A tiny pink prayer floats in the midst of a thousand others arcing up to Heaven. Anguish, fear, and pleading form the fabric around helium bubbles of hope. Some are voiced as desperate ramblings, bargains and promises. Others are mute supplications, wordless beseeching from overwhelmed spirits who have nothing left to say. A few thanks are scattered in this cloud, like salt, making this onslaught of asking more palatable. So many prayers, invisible and yet strong enough to bear the weight of the world.
Iryna’s plea, the pink one with a tiny flash of glitter, is not for her. It is for her brother. It is a simple plea. It is for bread. It struggles through the crowd, gets jostled and pushed off course. But it stays true and steadily, steadily rises to reach the ear of God.

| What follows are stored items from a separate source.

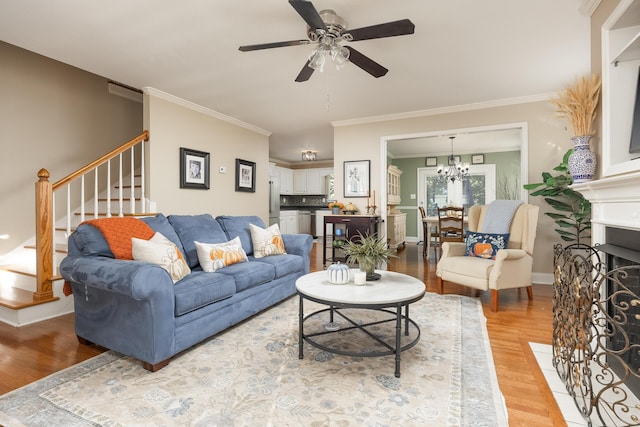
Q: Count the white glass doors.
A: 2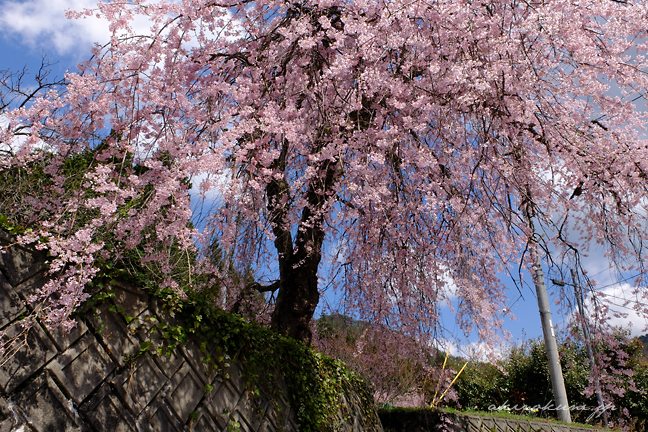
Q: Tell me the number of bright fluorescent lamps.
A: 0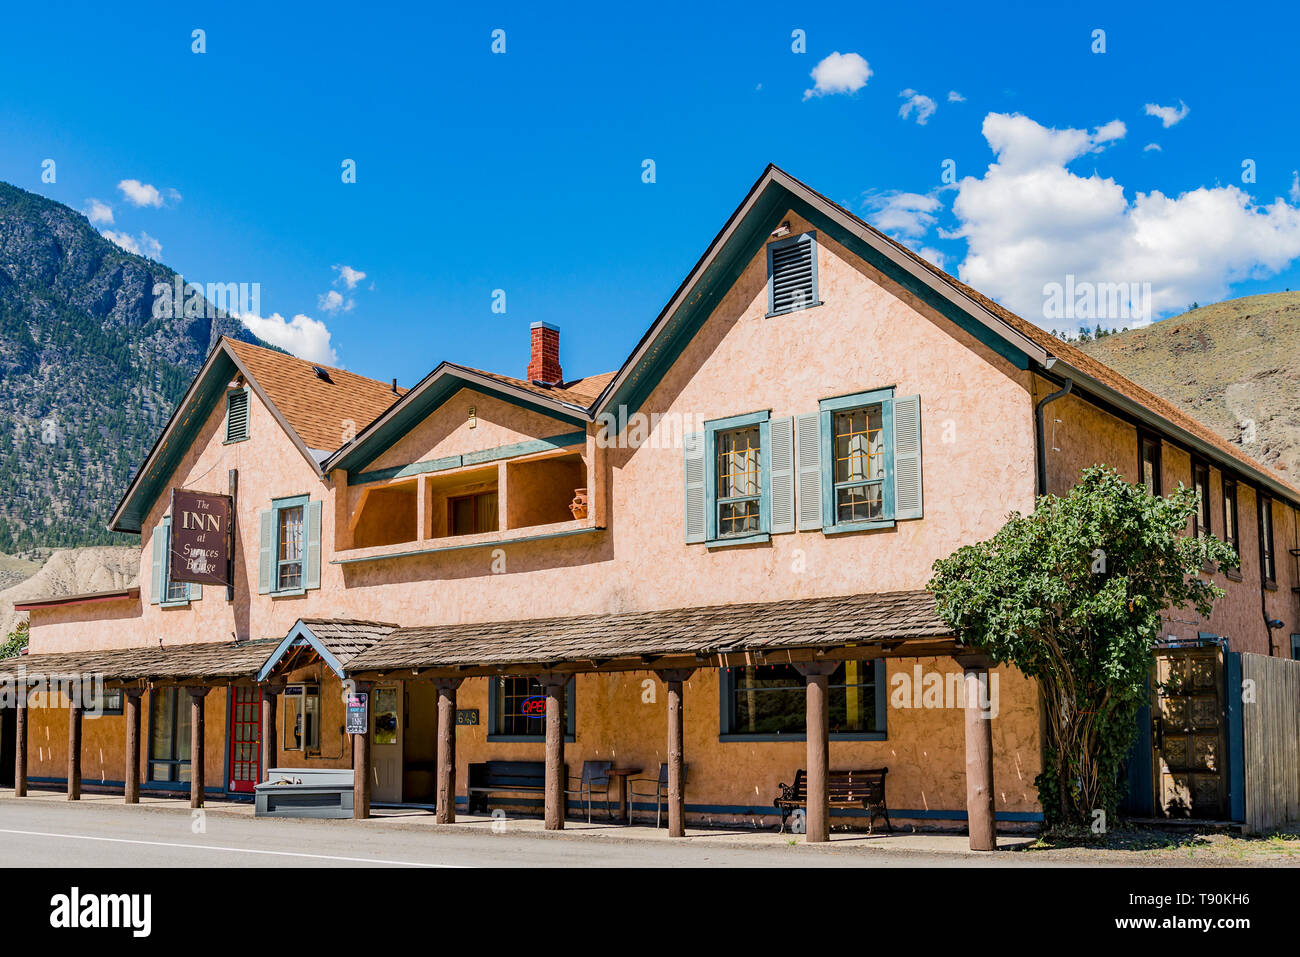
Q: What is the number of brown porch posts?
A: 11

It is the early days of Ukrainian independence from Russia. The euphoria of their declaration has dissipated like the bubbles in celebratory champagne. Now comes the clean up and hangover. The hard work begins as Ukraine works to redefine their autonomy, and redirect their efforts to their own sovereign state.
Hyperinflation, a destabilized currency and a shrinking economy make for a hard landing back to reality. Add to that equation the fallout, literally, of the nuclear disaster at Chernobyl. Life in Ukraine is a slog, an uphill battle as politicians duke it out for control of the country.
But none of this makes any sense to an eight-year old girl. All Iryna knows is that she is hungry, her brother is starving, and there is no guarantee of hot food on the table at the end of the day.
Iryna’s mother works at the railway station, cleaning train parts. There, a cadre of women do backbreaking labor, using strong chemicals with no protective gear. It’s dangerous work, but they have no choice. They shoulder the welfare of their family, the feeding of their children. They do what needs to be done.
It’s Pay Day. Her mother has waited for hours in line to get paid, in cash, only to have the pay clerk slam the window shut in her face when her turn finally arrives. Yet again, they have run out of money to pay the workers, and Iryna’s mother faces the prospect of three hungry children at home, and no means to buy groceries for them.
Iryna is lucky, in a way. She gets one meal, lunch at school. But her brother is too young for school. All he has is an empty belly.
It’s been three days since he’s had food. He cries piteously to his mother, but she can only massage his stomach and whisper words of comfort. If words were edible; he would have a veritable feast of love.
Sticks and stones may break my bones, but words will never fill me. Words are not manna from Heaven.
Iryna prays to God, asks for bread. Just that, nothing else. She explains that she doesn’t want it for her, but for her brother. She doesn’t ask for any other food, just please, God, bread for her brother.
A miracle happens. Overnight, the heels of bread in the breadbox regenerate themselves, become a full loaf. It happens over and over again. Whenever the bread dwindles down to the last two slices, the next day a new loaf appears.
It’s sturdy black bread, the kind that nourishes and stays in your stomach for more than five minutes. It has a solid heft, defying those who scoff at miracles. It is heavy, peasant bread, and it sustains one little boy.
Iryna never asks how the loaf renews itself. She doesn’t want to know the earthly mechanics of how it happens. She doesn’t want to see the smoke and mirrors involved. In a way, she needs it to remain a miracle, a symbol of hope that life will get better, and that there is a God looking after her.
Fast forward twenty five years:
Iryna is in America now. She recounts to me the first time she went grocery-shopping here. She marvels at how $300 in Ukraine gets her a few pieces of meat, and some staples, but here in America, she can fill three carts to the brim.
It is a miracle hidden in the everyday. It’s not dramatic like the unending black bread, but it is a wonder, nevertheless.
Iryna sends up another balloon of a prayer, this time clothed in sunny yellow with a daisy attached to it. This time, it’s a whisper of thanks.